■ Task input ■

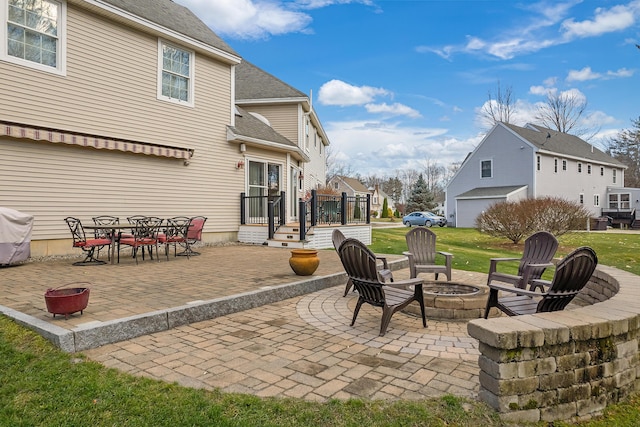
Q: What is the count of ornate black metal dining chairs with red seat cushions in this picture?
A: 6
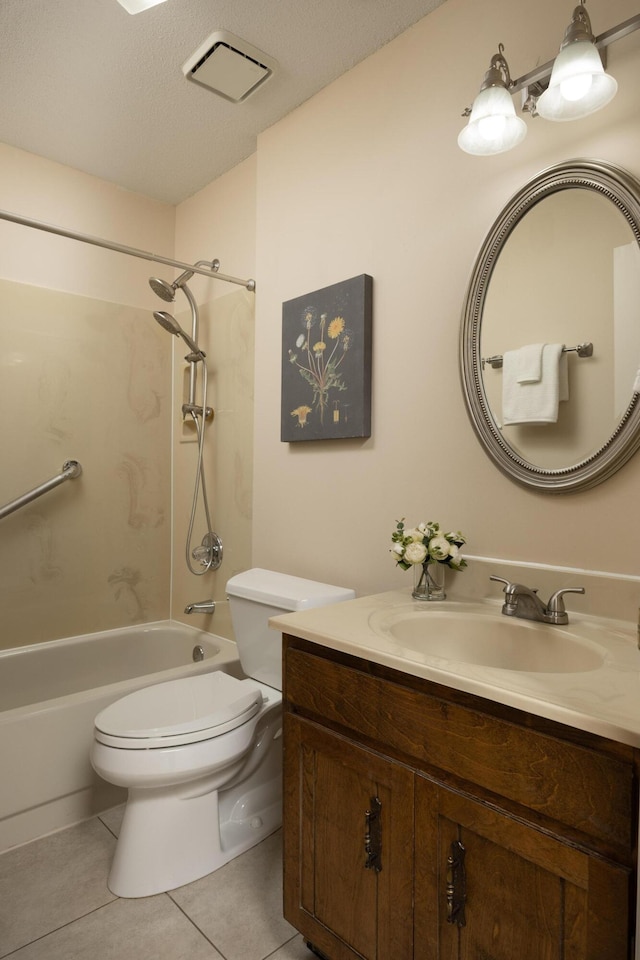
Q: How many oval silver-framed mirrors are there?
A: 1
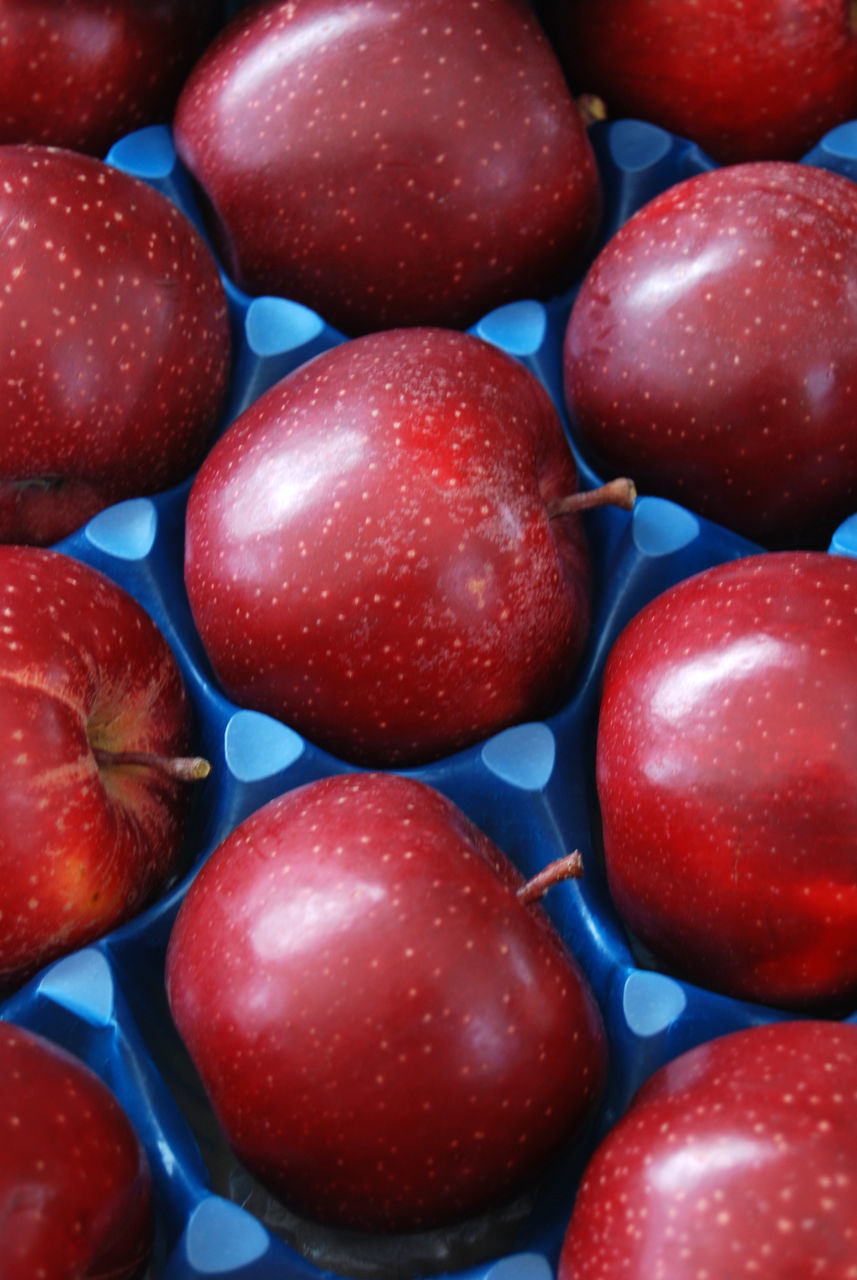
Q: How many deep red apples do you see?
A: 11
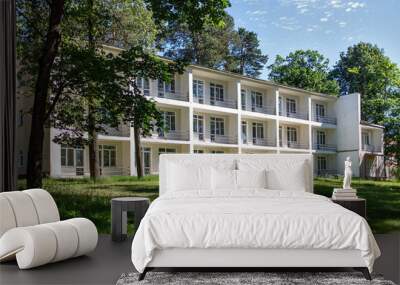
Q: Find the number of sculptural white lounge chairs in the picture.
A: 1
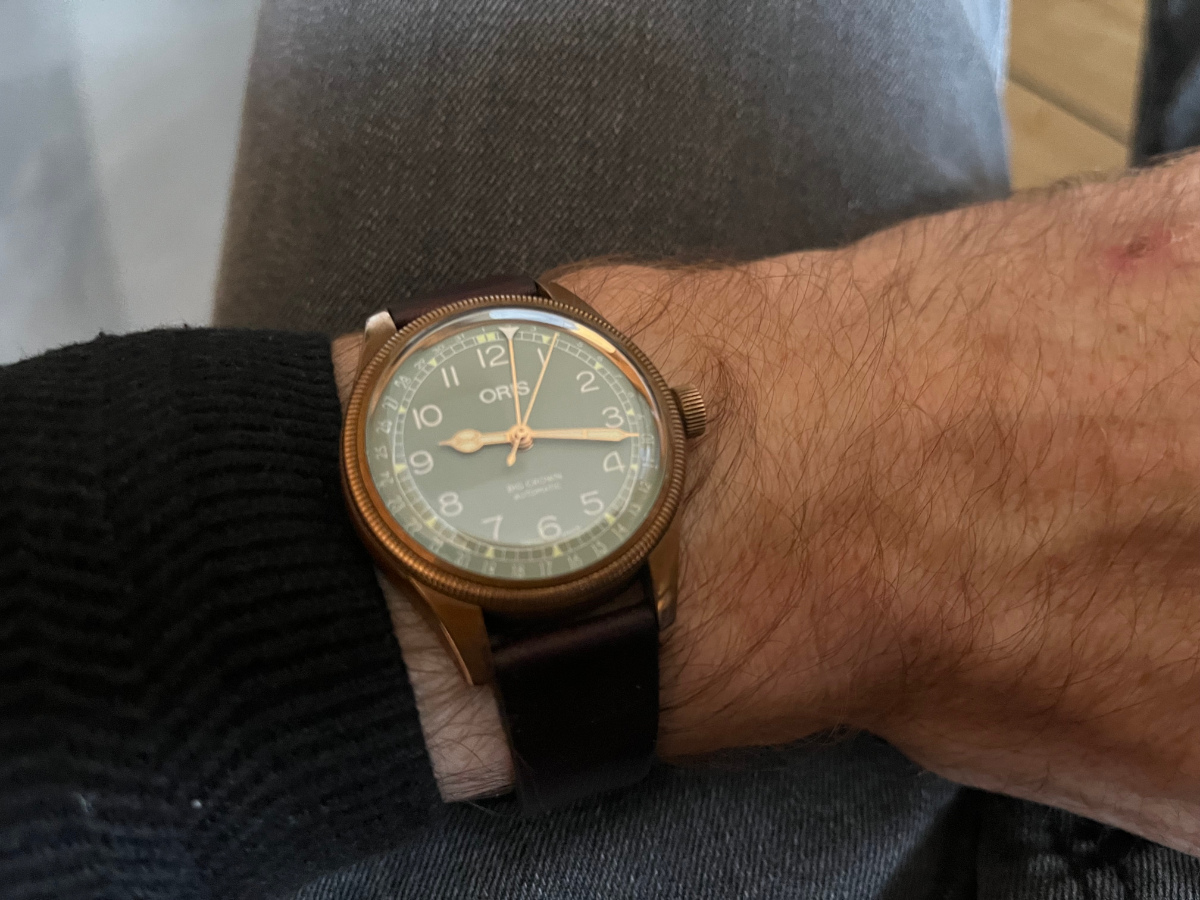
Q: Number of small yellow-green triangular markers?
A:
---
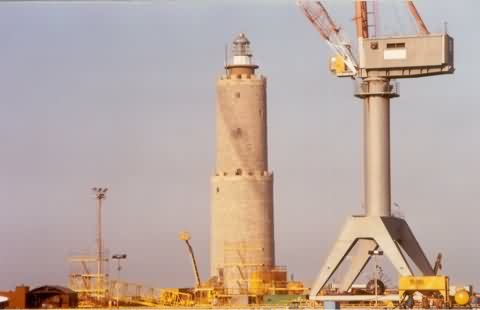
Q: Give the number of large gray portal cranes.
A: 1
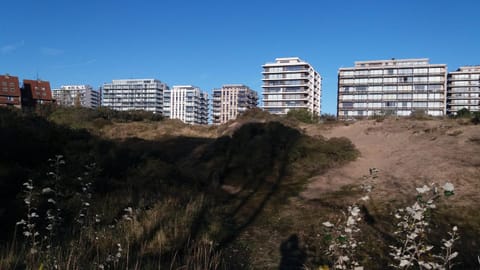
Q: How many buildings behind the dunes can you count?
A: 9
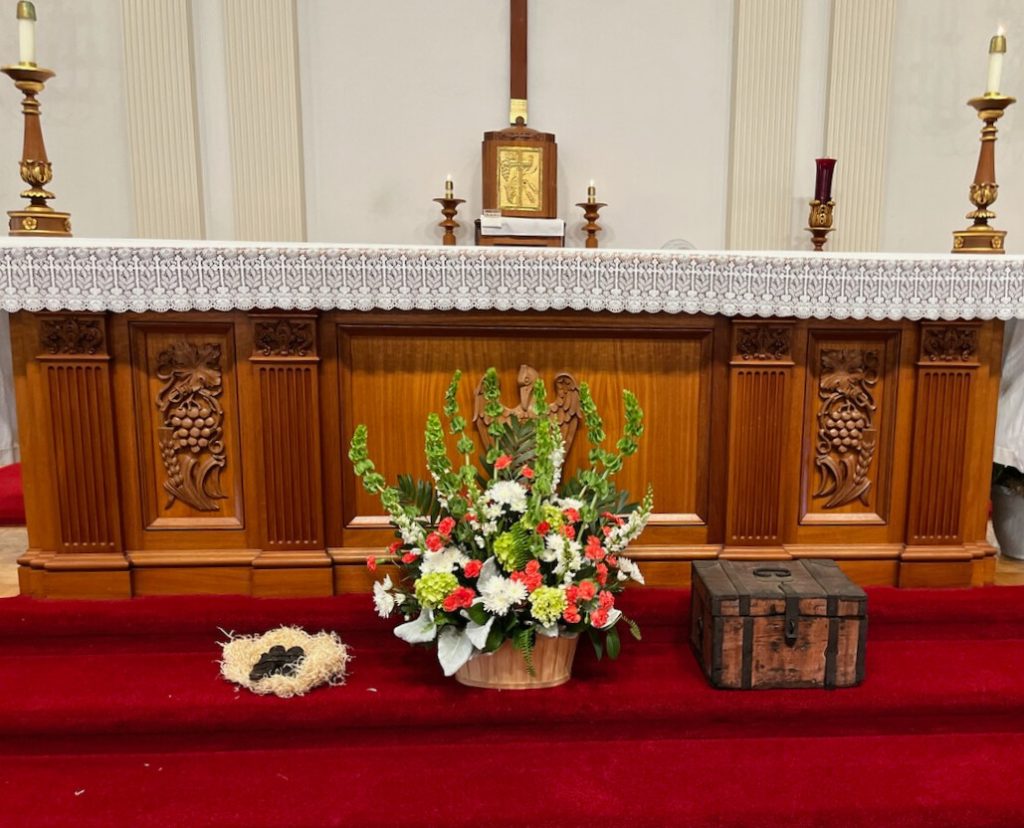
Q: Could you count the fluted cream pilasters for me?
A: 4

■ Work item ■
Reproduce, word for word, only the lines in the records above from the line with "Q: What is the" through the line with "Q: Find the", including both ends; omit the pictures.

■ Final answer ■
Q: What is the count of ornate black metal dining chairs with red seat cushions in this picture?
A: 6
Q: How many oval silver-framed mirrors are there?
A: 1
Q: How many deep red apples do you see?
A: 11
Q: Find the number of sculptural white lounge chairs in the picture.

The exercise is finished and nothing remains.